Zur Entwicklung der Strahlentherapie
Mit der Entdeckung der Röntgenstrahlung und der Radioaktivität zum Ende des 19. Jahrhunderts waren nicht nur die Grundlagen für eine neue, bahnbrechende Diagnostik geschaffen. Gleichzeitig wurde die Behandlung von Karzinomen und gutartigen Erkrankungen mit Hilfe von ionisierender Strahlung möglich.
Die Strahlentherapie als Krebstherapie basiert auf der strahlenbiologischen Erkenntnis, dass sich schnell teilende Zellen, also auch Krebszellen, im Vergleich zu Normalgewebe als sehr strahlensensibel erweisen. Nach 100 Jahren Strahlentherapie ist man heute in der Lage, die Dosisverteilung sehr genau dem zu bestrahlenden Bereich anzupassen bei gleichzeitiger, optimaler Schonung des umgebenden gesunden Gewebes. Die Angst, verbrannt oder anderen extremen Nebenwirkungen ausgesetzt zu werden, ist heute unbegründet. Weniger bekannt, jedoch eindrucksvoll ist die schmerzlindernde Wirkung durch eine niedrig dosierte Strahlentherapie, z. B. bei Fersensporn, Tennis-Ellenbogen, Schulter-Arm-Syndrom, Altersveränderungen an Hals-, Brust-, und Lendenwirbelsäule, bei Arthrosen und rheumatischen Veränderungen der Knie-, Hüft-, Hand- und Fußgelenke, sowie bei Morbus Dupuytren und zur Obliteration von Lymphfisteln.
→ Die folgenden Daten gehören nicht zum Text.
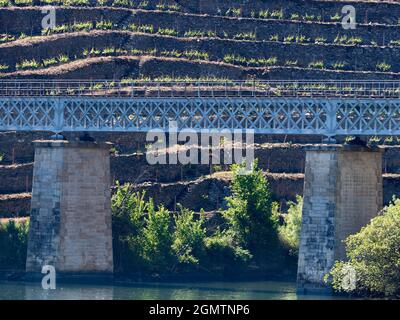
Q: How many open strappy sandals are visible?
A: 0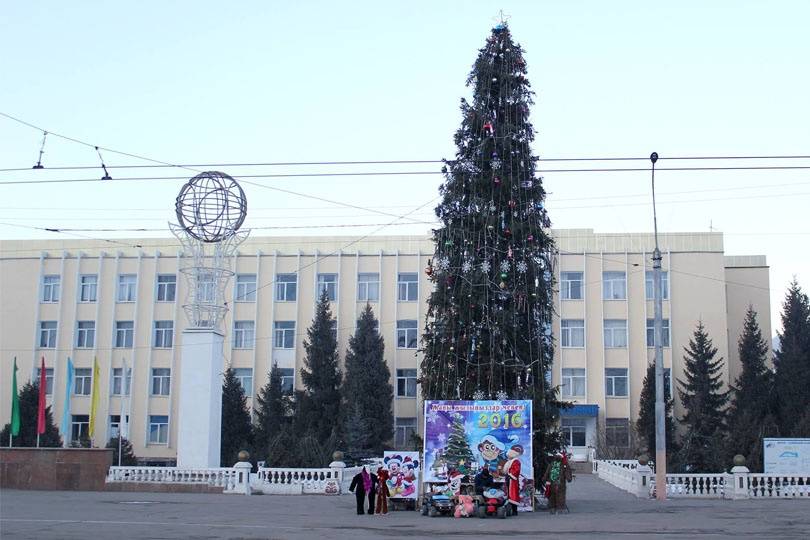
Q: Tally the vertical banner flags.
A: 5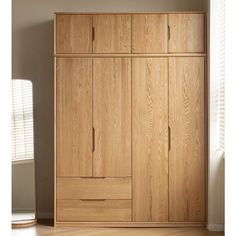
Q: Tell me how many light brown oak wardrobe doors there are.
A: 8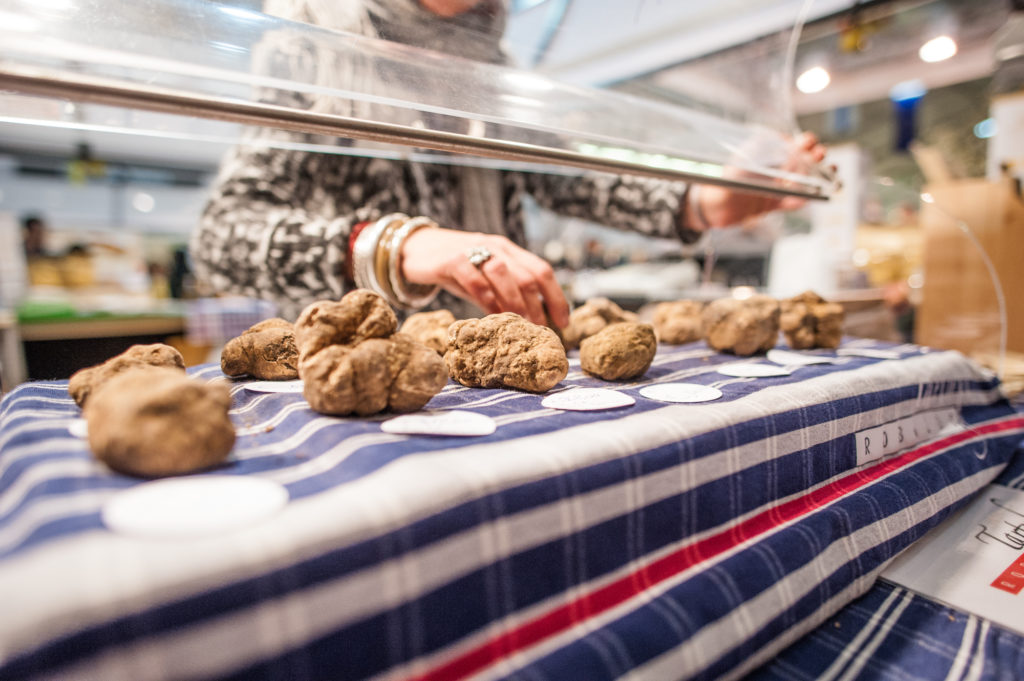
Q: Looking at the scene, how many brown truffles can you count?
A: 11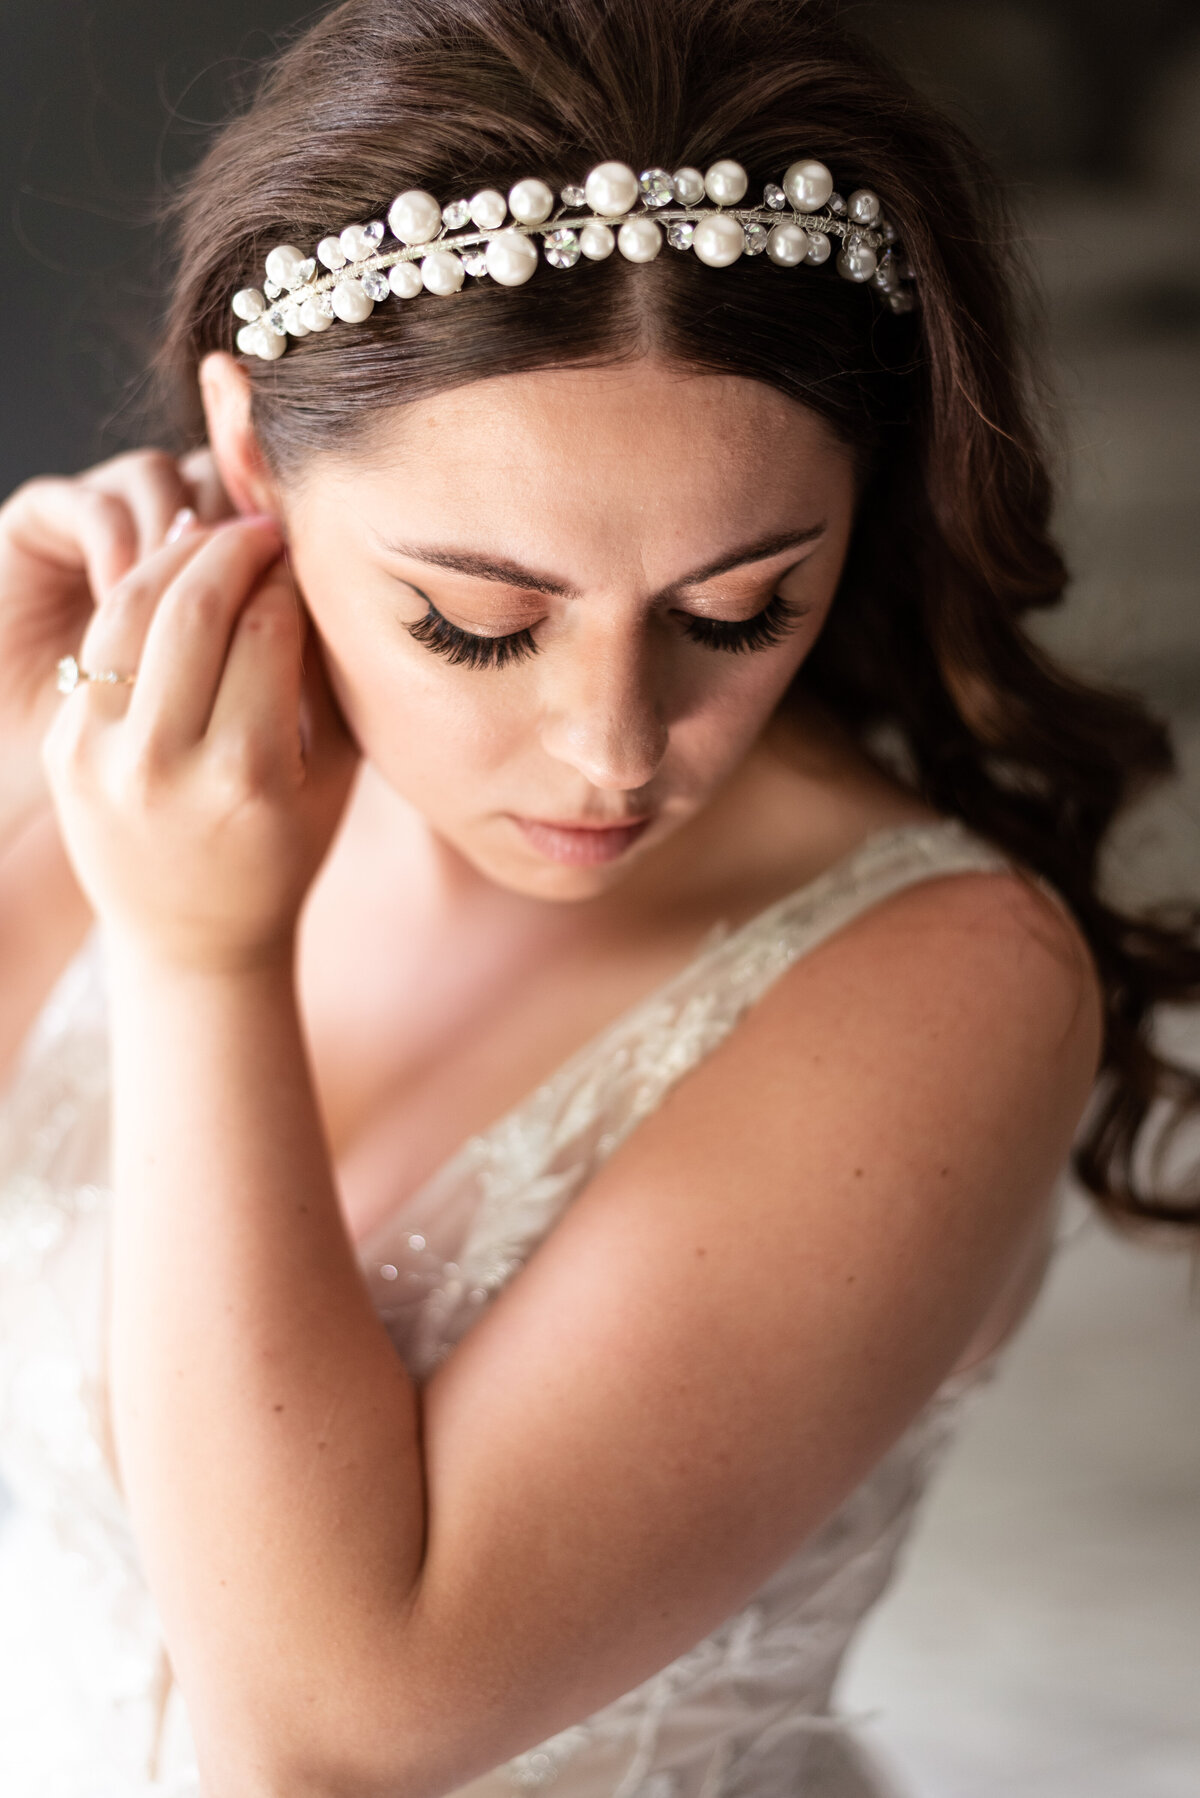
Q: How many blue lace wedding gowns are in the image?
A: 0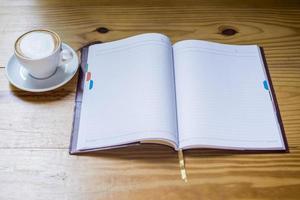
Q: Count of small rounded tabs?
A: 4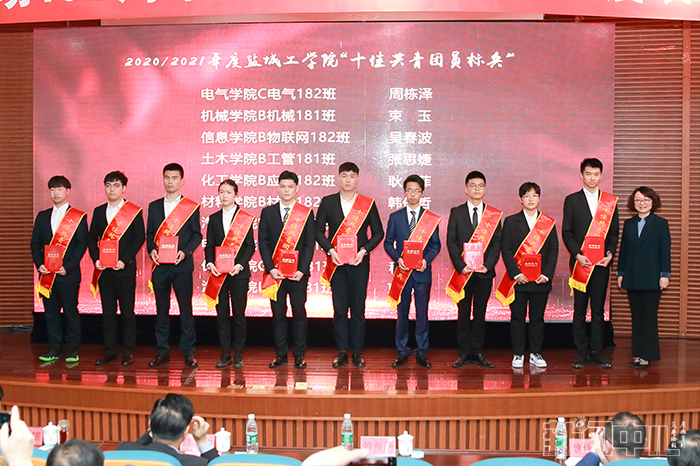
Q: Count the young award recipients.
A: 10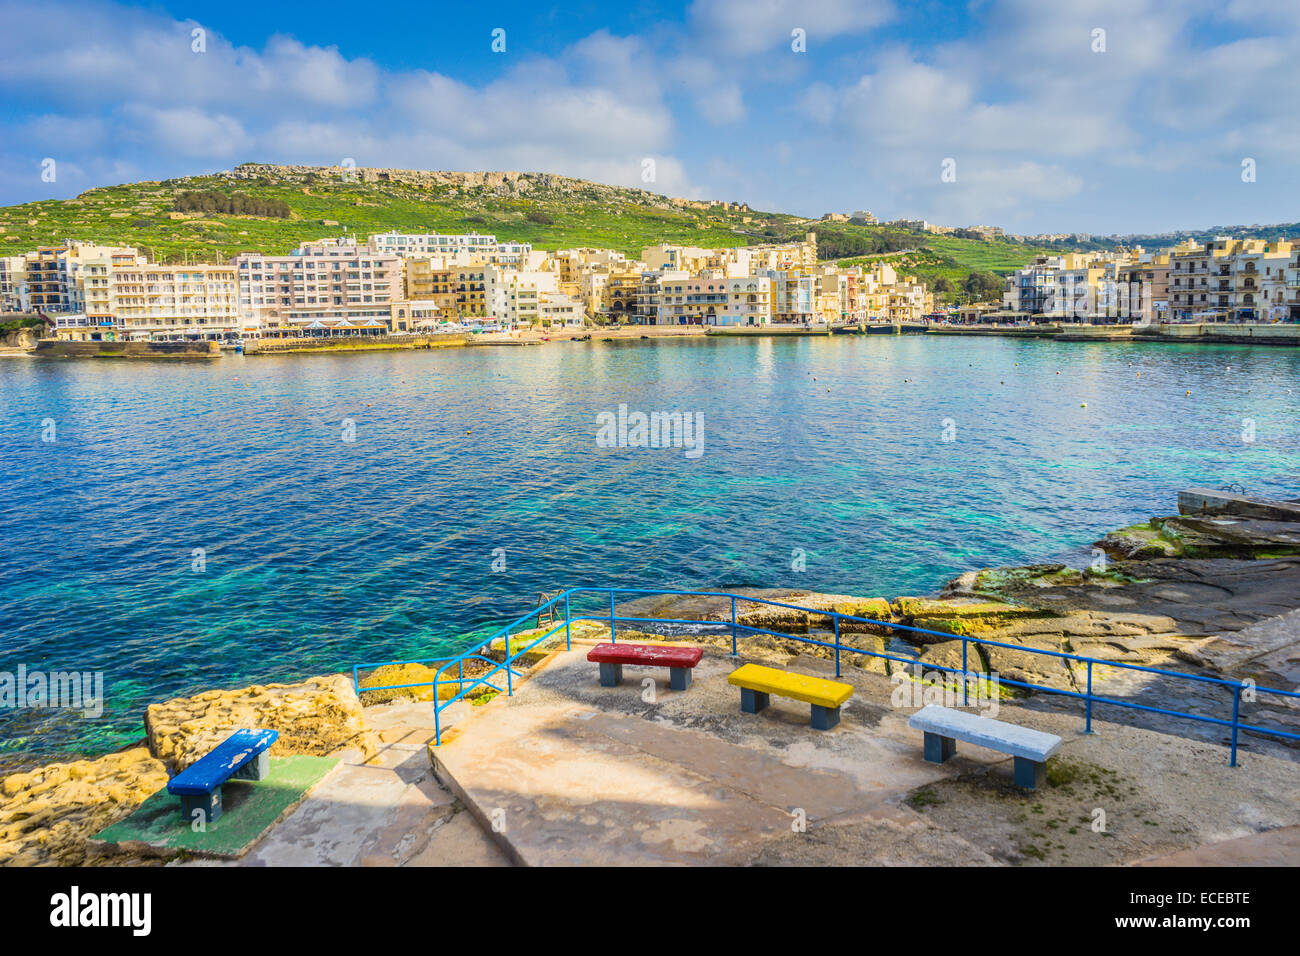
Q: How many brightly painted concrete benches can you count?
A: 4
Ein weiteres Einsatzgebiet ist die Verhinderung überschießender Narbenbildungen (Keloide) nach Operationen, sowie überschießender Verkalkungen nach Hüftgelenksersatz. Kommt es bei Schilddrüsenüberfunktion (Morbus Basedow) zum Hervortreten der Augen, kann sich dies durch eine kleinräumige Bestrahlung zurückbilden.